With the pictures left out, reproduce exactly the lines from the one containing "Q: Look at the" through the final line of the entries.

━━━━━ INPUT

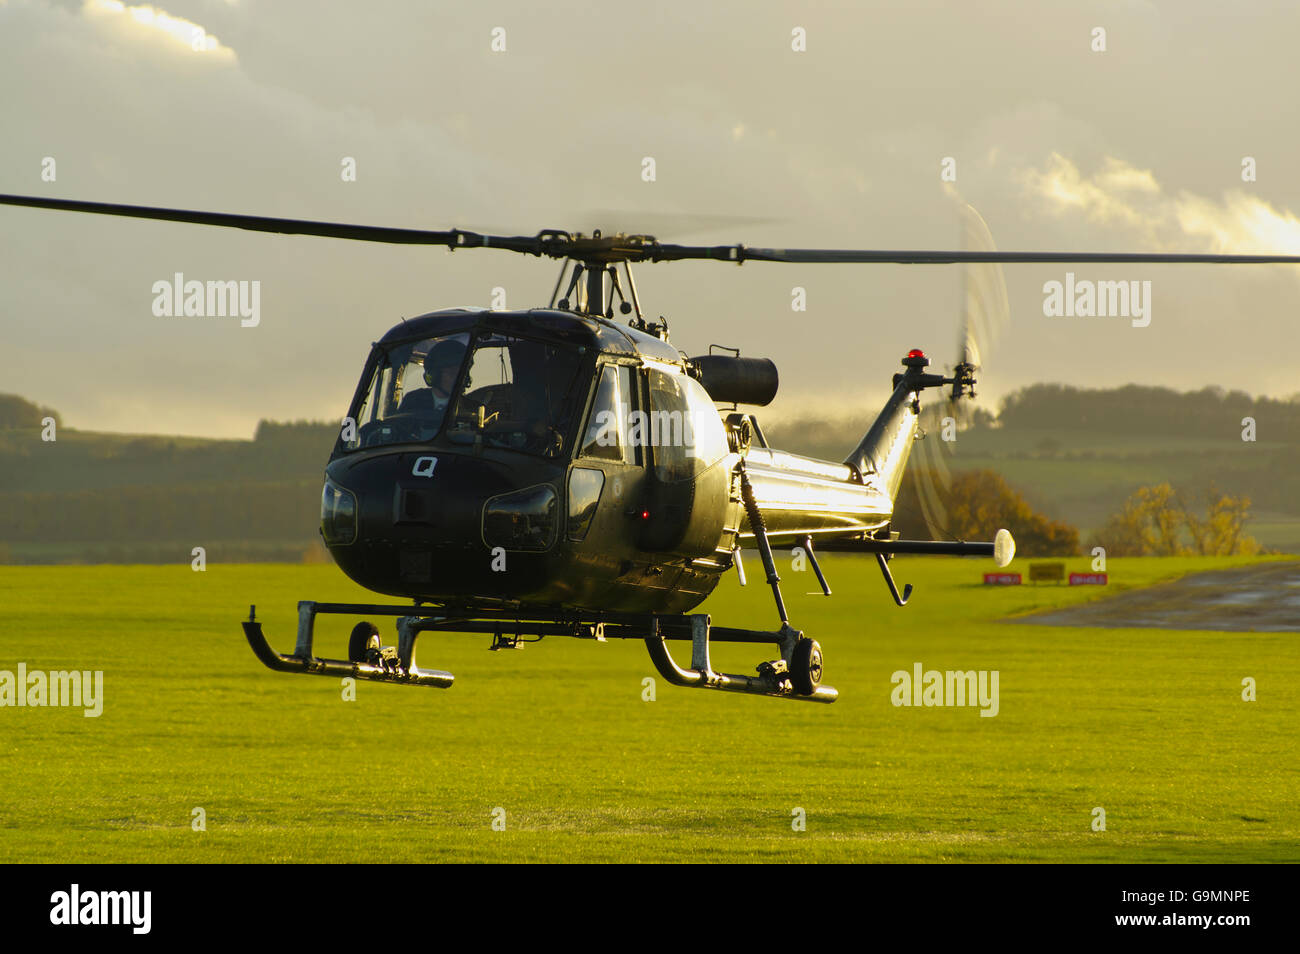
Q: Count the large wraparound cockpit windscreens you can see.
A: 2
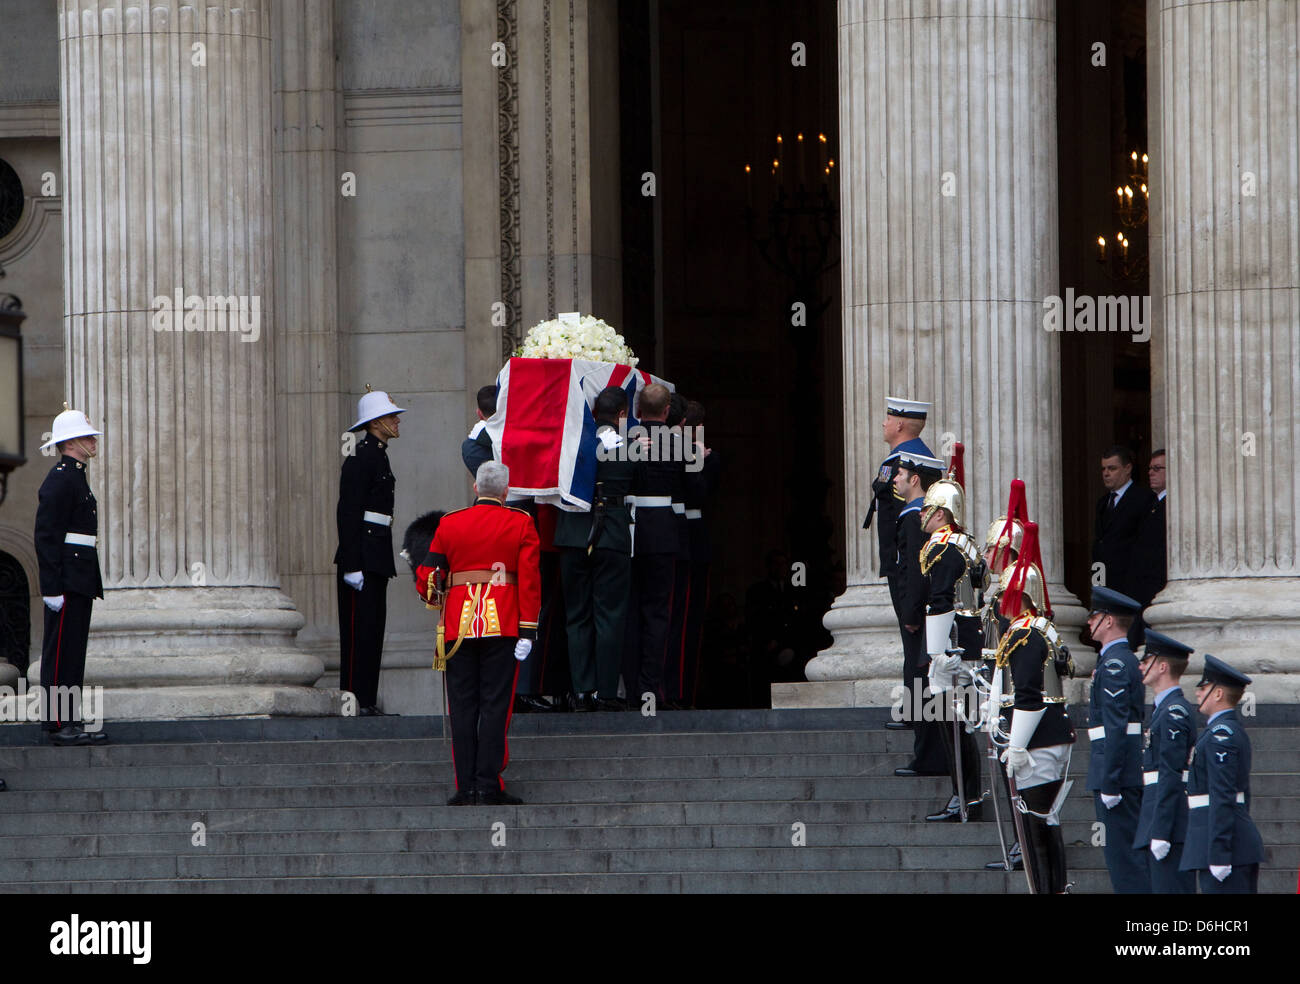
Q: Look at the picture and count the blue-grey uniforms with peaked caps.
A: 3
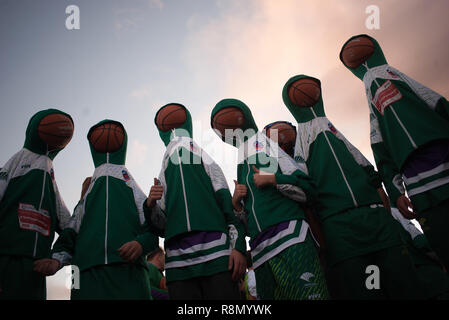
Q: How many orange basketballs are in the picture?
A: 7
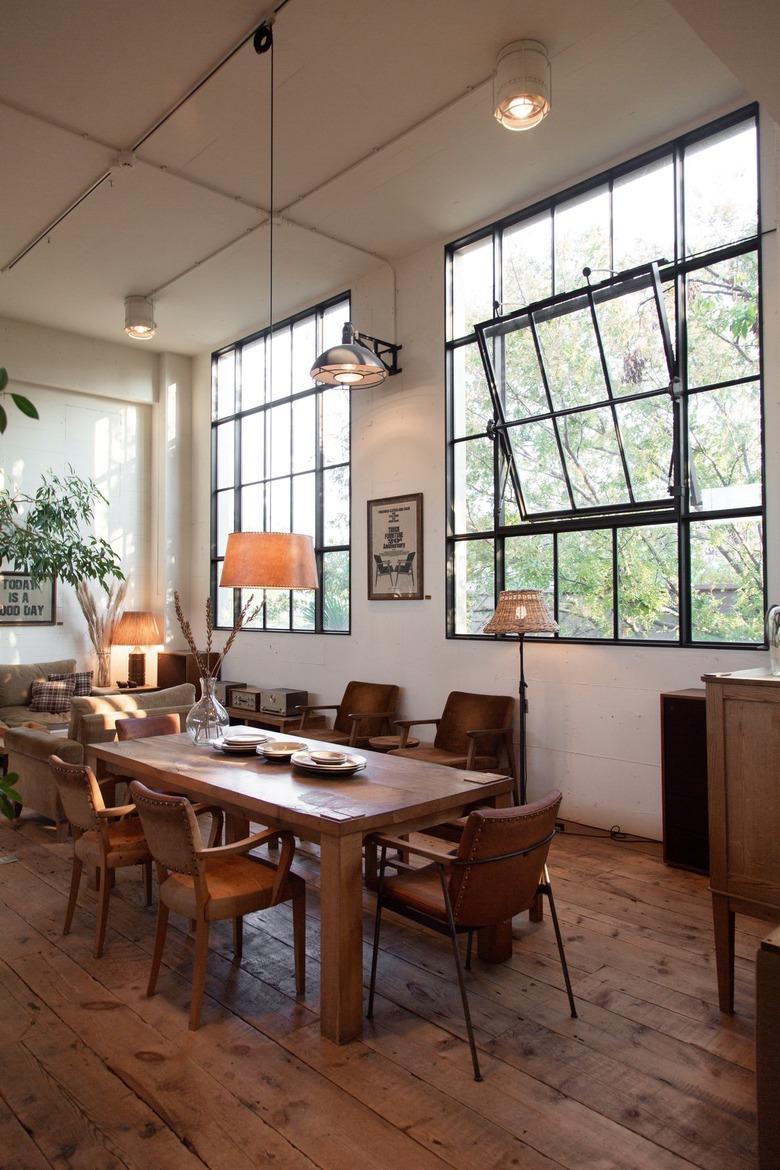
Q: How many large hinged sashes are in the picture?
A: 1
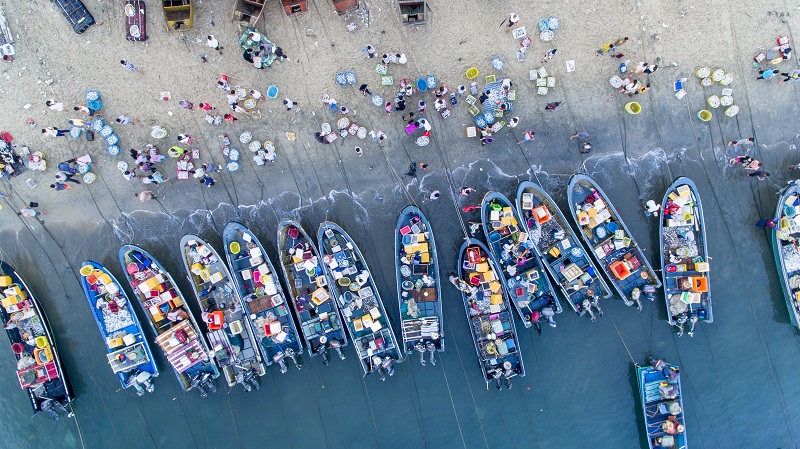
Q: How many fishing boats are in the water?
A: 15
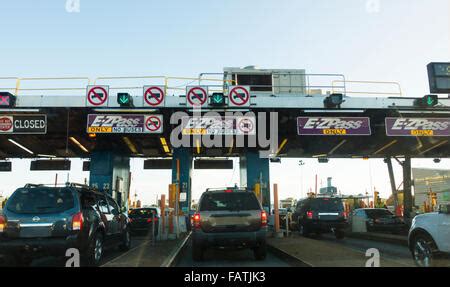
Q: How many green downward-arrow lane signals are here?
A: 3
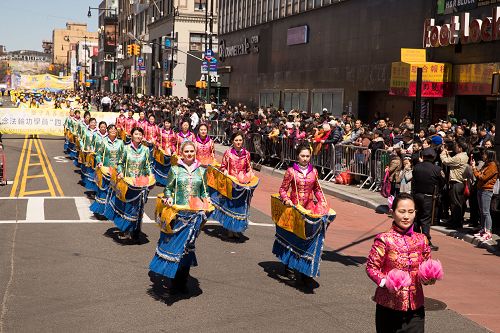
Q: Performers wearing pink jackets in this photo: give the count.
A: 10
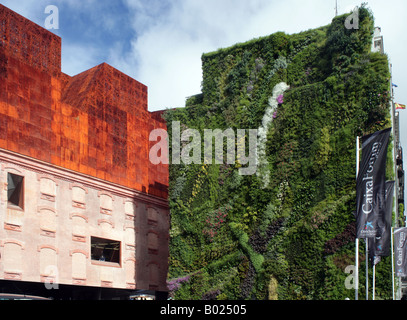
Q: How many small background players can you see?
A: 0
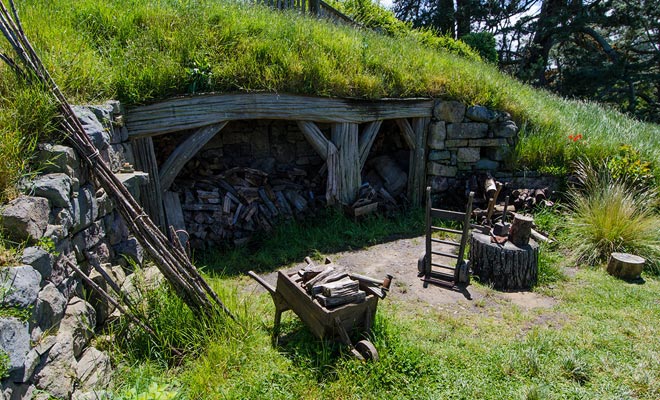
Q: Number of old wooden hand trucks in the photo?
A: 1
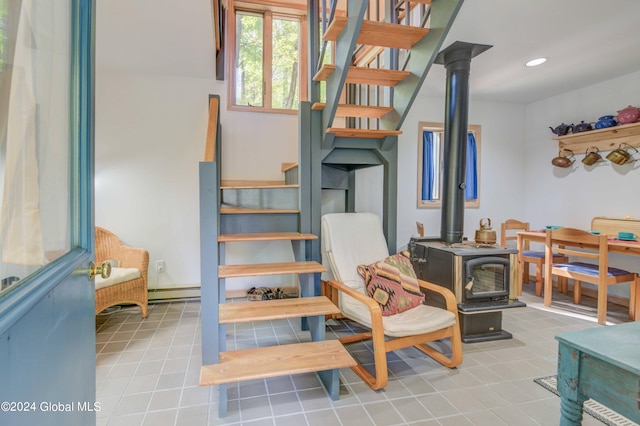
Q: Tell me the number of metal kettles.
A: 4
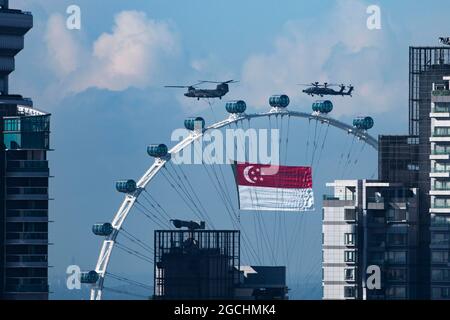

━━━━━━━━━━

RESULT OF THE EXERCISE:
Q: Look at the picture and count the blue-grey uniforms with peaked caps.
A: 3
Q: How many orange basketballs are in the picture?
A: 7
Q: How many large hinged sashes are in the picture?
A: 1
Q: How many fishing boats are in the water?
A: 15
Q: How many green downward-arrow lane signals are here?
A: 3
Q: Performers wearing pink jackets in this photo: give the count.
A: 10
Q: How many small background players can you see?
A: 0
Q: Number of old wooden hand trucks in the photo?
A: 1
Q: Tell me the number of metal kettles.
A: 4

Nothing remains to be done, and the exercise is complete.